Monarch: PyTorch Single Controller

I’ve been excited for this to make it to OSS: The PyTorch team at Meta recently soft-launched Monarch on Github.

pytorch-labs/monarch: PyTorch Single Controller

Back in 2022, Google’s Pathways paper proposed (revisiting) a single-controller approach for managing machine learning runs. Typically, ML jobs use an SPMD (Single Program, Multiple Data) approach, distributing identical code across multiple hosts. Each host runs independently, synchronizing during collective operations. This works, as evidenced by the many large training runs in the world. It also introduces complexity, especially with pipeline parallelism where conditional logic for different ranks can clutter up your training code. Even without that, subtle issues can arise: for example, slight differences in torch.compile optimization have (in the past!) lead to deadlocks by placing collectives differently on separate nodes.

The single-controller model simplifies this by centralizing program execution on one main node and using generic workers on the hosts that execute assigned tasks. This provides a consistent, global view of the entire computation, making it easier to get to a correct implementation of parallelisms and other distributed work. This doesn’t come for free though: the main node must efficiently manage (potentially!) thousands of GPUs without becoming a bottleneck, and existing code must adapt to this new centralized model.

Monarch is the PyTorch team’s implementation of this single-controller concept. It provides a familiar PyTorch frontend, additional module wrappers, and a high-performance Rust-based actor system for distributing and managing work.

The fundamental abstraction in Monarch is the Actor. Each Actor executes on their own accelerator, maintains state and behavior.

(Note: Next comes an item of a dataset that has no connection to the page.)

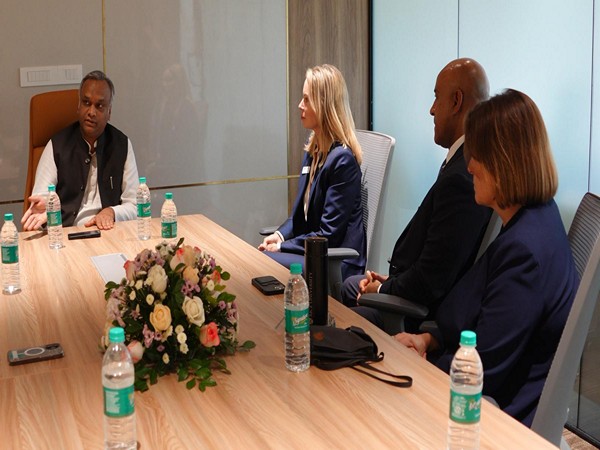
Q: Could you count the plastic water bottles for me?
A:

Communication with other Actors is via async message passing on methods decorated with @endpoint. The nice thing about the programming model is you can interact with all of the actors in your mesh in a consistent way.

Monarch is appealing even if you’re not GPU-rich. For instance, at home, I have a machine equipped with two (mismatched) 3090s, and Monarch allows me to run and debug jobs directly in notebooks without relying on external services.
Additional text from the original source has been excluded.